Lebanon is facing a new dilemma which could indicate a further hardening of opinion against the Palestinian refugees and a strengthening of pro-Zionist forces outside and within Lebanon. With the return from America of one of the Lebanese Zionist Israeli collaborator administrators at the Khiam Detention Centre (1982- 2000), where many Lebanese and Palestinian political prisoners were subjected to years of brutal torture, questions are being raised as to whether those who collaborated with Israel in the torture of prisoners should be allowed to return without penalty. Sectarian Lebanon has always had a core of pro-zionist supporters who have historically collaborated with Israel. The prime example of this was the orchestrated massacre of an estimated 3,000  Palestinians in Sabra/Shatila carried out by armed Christian Phalange with Israeli support. No one has ever been held accountable in a court of law for this crime against a defenceless population of women, children and old men. The PLO men of fighting age had agreed to leave Lebanon and go into further exile because they believed the promise made by the International Community that their families would be protected.

Nahr al-Bared Camp after 2007 bombing by Fateh Al Islam, an Islamic extremist group, who held the camp hostage

 

Another image of Nahr al-Bared Camp

It’s not possible to look at this injustice without first understanding the role of both Christians and Jews in the eschatological belief system of messianic zionism. Were it not for the support of these evangelical Christian Zionists the initial Jewish Zionist endeavour to claim Palestine as a Jewish State might have been resolved with people of different faiths living together, as was the case within historic Palestine. Christian Zionist supporters hold with the Prophesy that when Jews ‘return’ to the Holy Land (historic Palestine and beyond) and King David’s City and Solomon’s Temple is ‘restored’ in place of the Haram al-Sharif; the Islamic sacred Al-Aqsa Mosque and Dome of the Rock, the world will enter into a state of final days. Destruction of Islam’s third most holy site would certainly risk plunging the world into a full scale global war. Israel has never defined its borders and Eretz Israel maps Lebanon, Syria, Jordan, Iraq, Sinai and parts of Saudi Arabia as its promised land.

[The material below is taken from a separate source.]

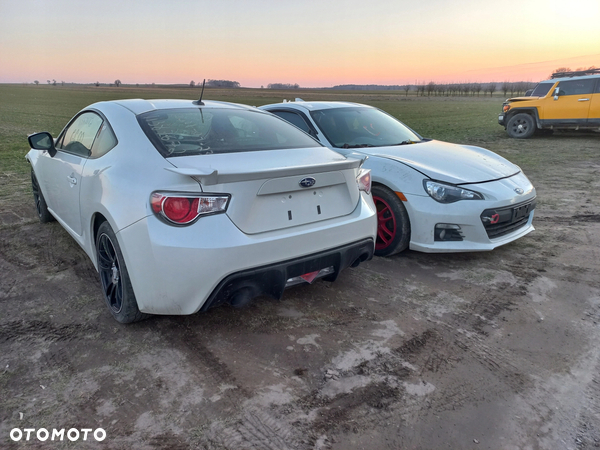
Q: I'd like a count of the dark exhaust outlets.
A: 2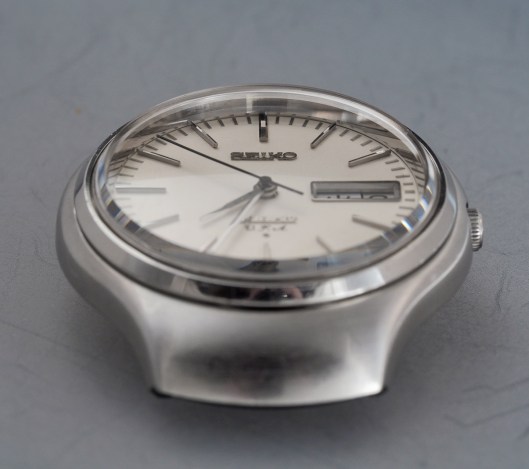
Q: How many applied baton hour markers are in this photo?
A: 11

(For a full understanding of this complex Christian evangelical movement I would refer the reader to the studies of Stephen Sizer and Don Wagner.) Christian and Jewish Messianic Zionism as a theological and political belief system would not be significant were it not so widely supported within the US establishment and also within several European countries, including the UK. The war with Iraq, John Bolton’s moves toward war with Iran, Trump’s move to place the US Embassy in Jerusalem and his declaration that the Syrian Golan Heights is part of Israel, are all indicative of the strength and power of this movement to propel events in order to bring about this Armageddon ‘last days Prophesy’.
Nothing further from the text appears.